21 diciembre 1999 DGRN se equivocan
tanto el notario como el Juez: en escritura pública que otorgan el marido y el
Juez en rebeldía de la esposa, se liquida los gananciales adjudicando a la
esposa una finca inscrita como privativa del esposo. La DG estima que mientras
no acceda al Registro un negocio por el que el bien pase a ser ganancial, por el
principio del tracto sucesivo, no cabe inscribir ahora el negocio calificado
sólo como de liquidación de gananciales, cuya efectividad presupone el carácter
ganancial de los bienes adjudicados. Distinto es el caso de las transmisiones de fincas por
ejecución forzosa ante el Juez de créditos dinerarios, en que el legislador de
1992 (reformando los artículos 1514 y 1519 de la LECde 1881, por ley de 30
abril) eximió de la escritura pública, estableciendo que bastaba el testimonio
del Secretario judicial del Auto de aprobación del remate o de la adjudicación
para la inscripción del inmueble a nombre del postor o del acreedor ejecutante.
Lo ha confirmado la
LEC 2000, artículo 674. Digo que es distinto porque, salvas las ejecuciones
extrajudiciales de hipoteca o prenda ante notario, éste no suele entender de
ejecuciones, que son en su mayoría competencia –en el doble sentido del término:
atribución y aptitud- de los jueces.
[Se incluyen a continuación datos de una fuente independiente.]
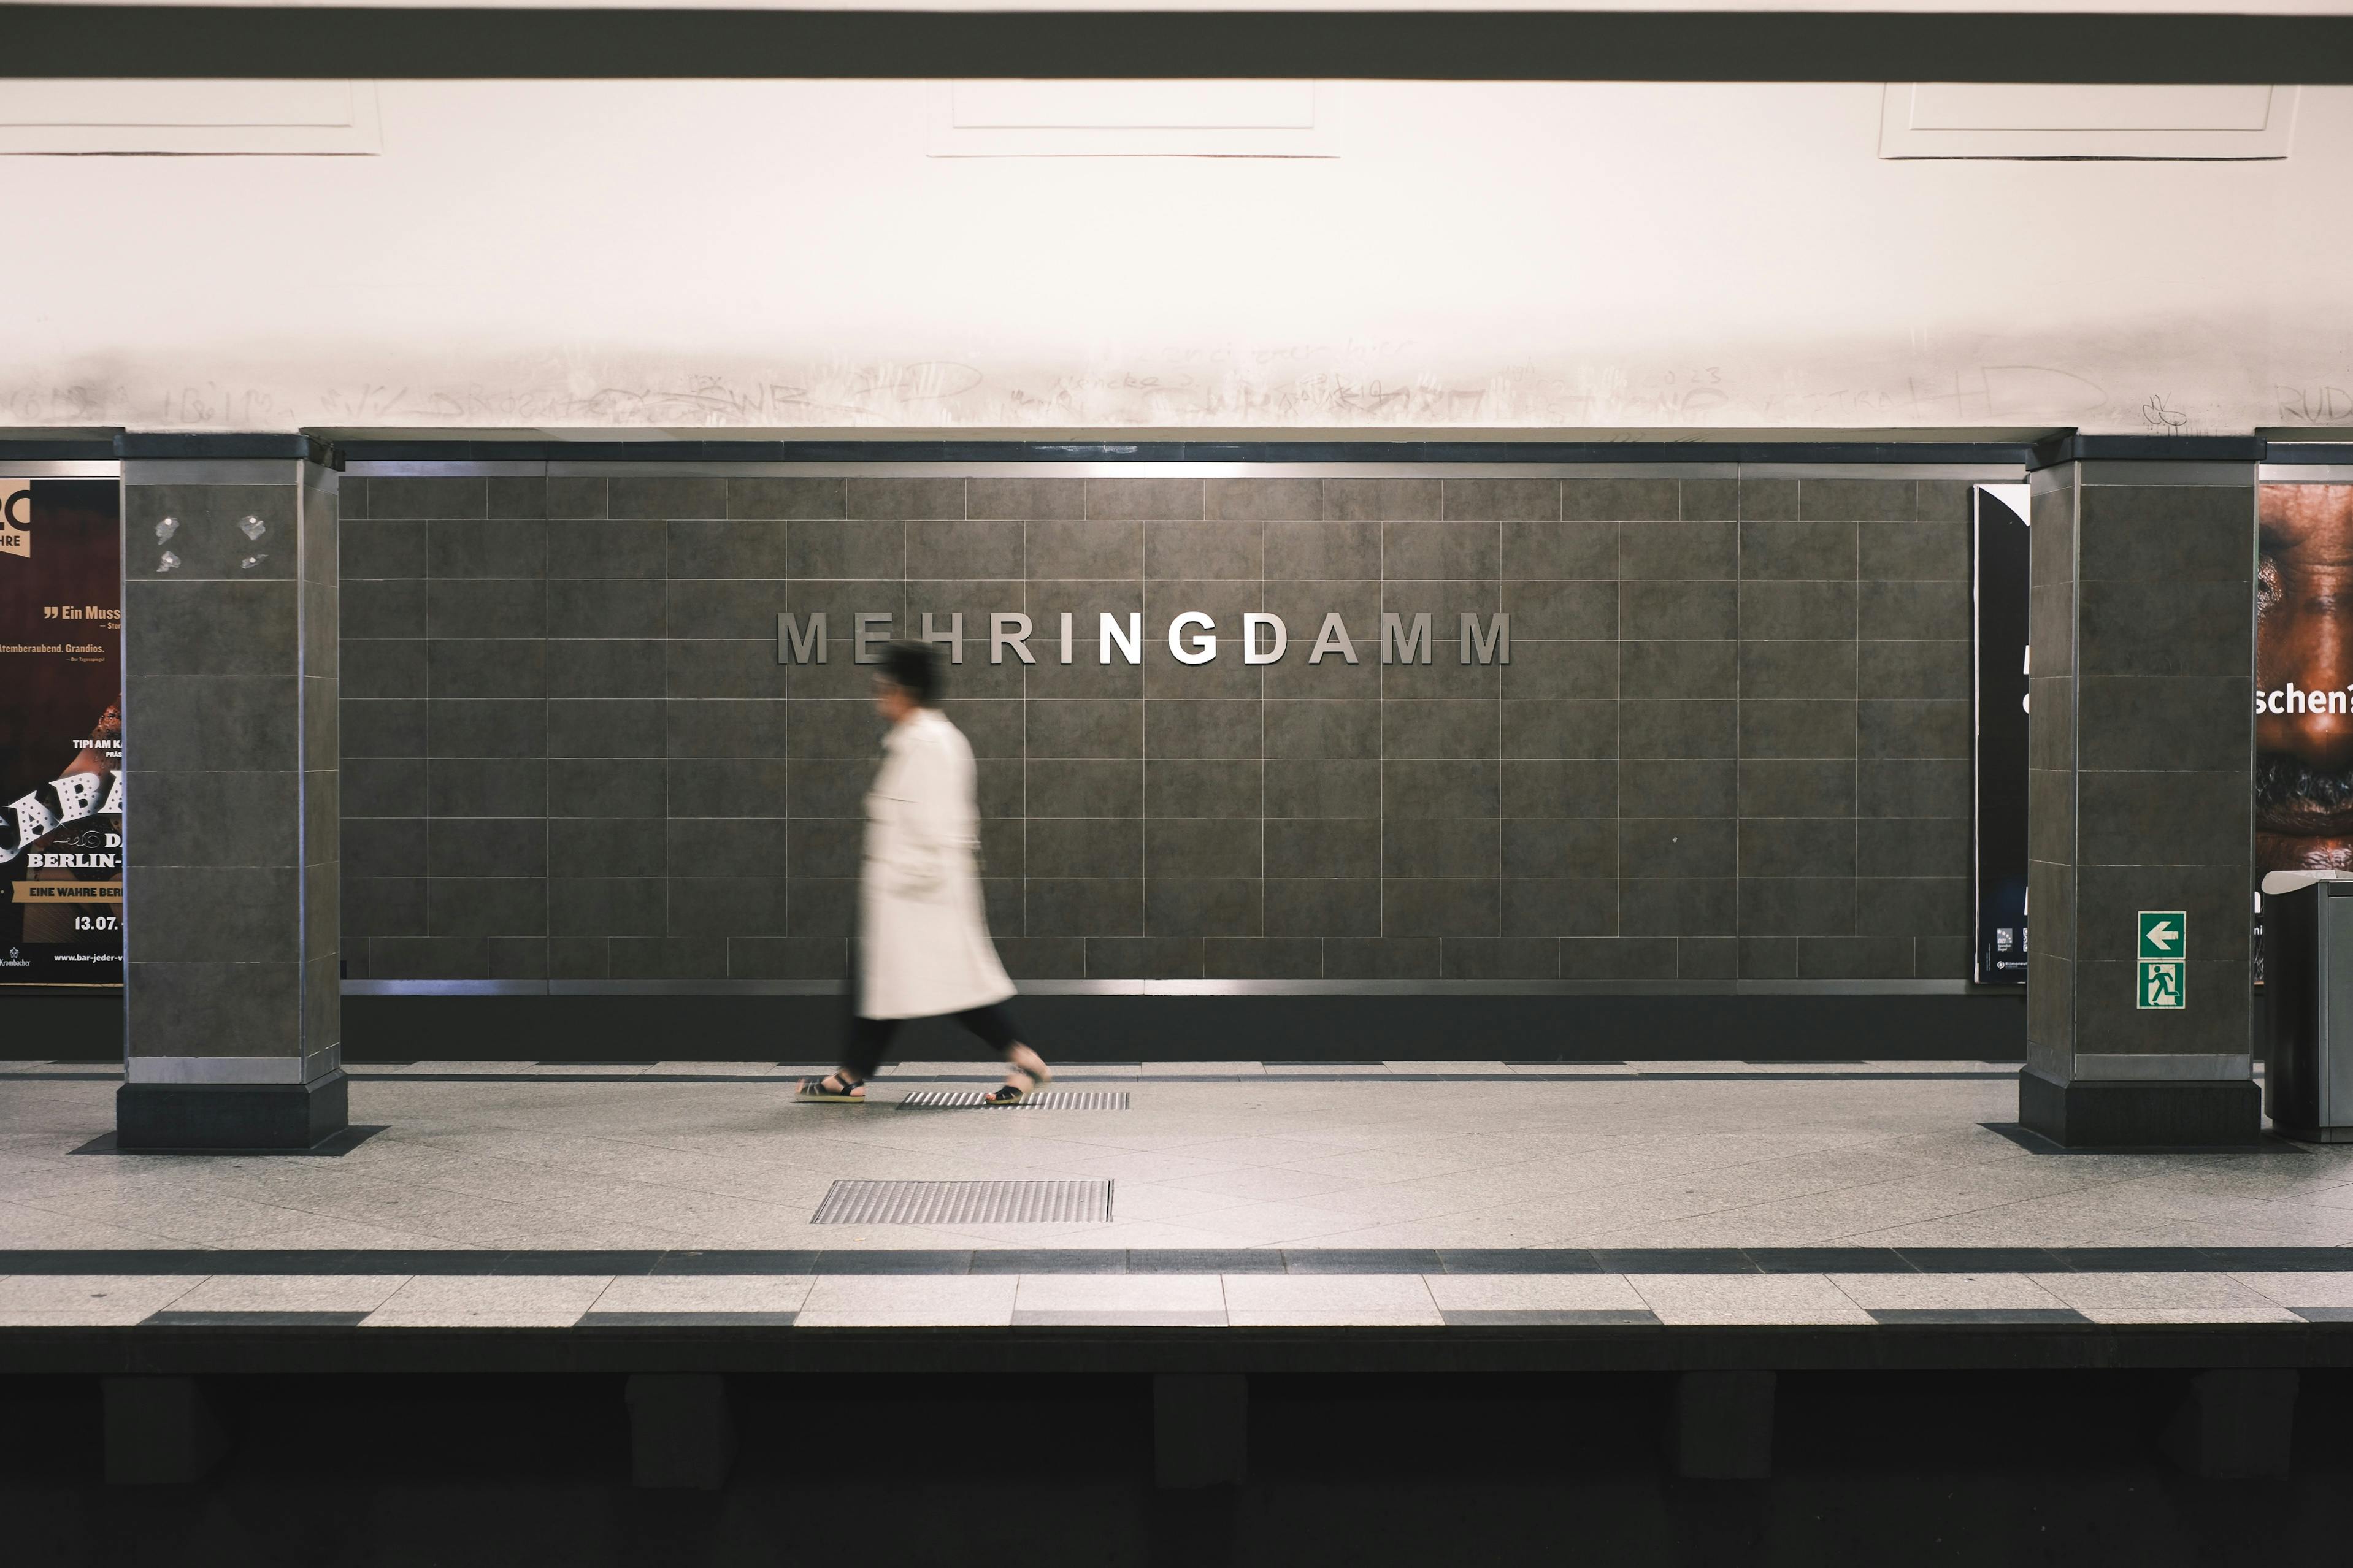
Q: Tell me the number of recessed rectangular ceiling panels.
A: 3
Como curiosidad, los remates de fincas en
procedimiento de apremio para la recaudación de tributos del Estado siguen,
numantinamente y por excepción, precisando de escritura pública de venta, a
otorgar por los obligados tributarios o, en sustitución de los mismos, por el
órgano administrativo competente a favor de los adjudicatarios (artículo
111 del Reglamento General de Recaudación, RD 939/2005, de 29 julio), a
diferencia de los inmuebles adjudicados en ese mismo procedimiento de apremio a
la Hacienda pública, que serán inscritos en el RP en virtud de certificación
expedida por el órgano de recaudación competente (artículo 110 del mismo
Reglamento).
Luis F. Muñoz de Dios Sáez, 17 de marzo de 2011, Valdemorillo.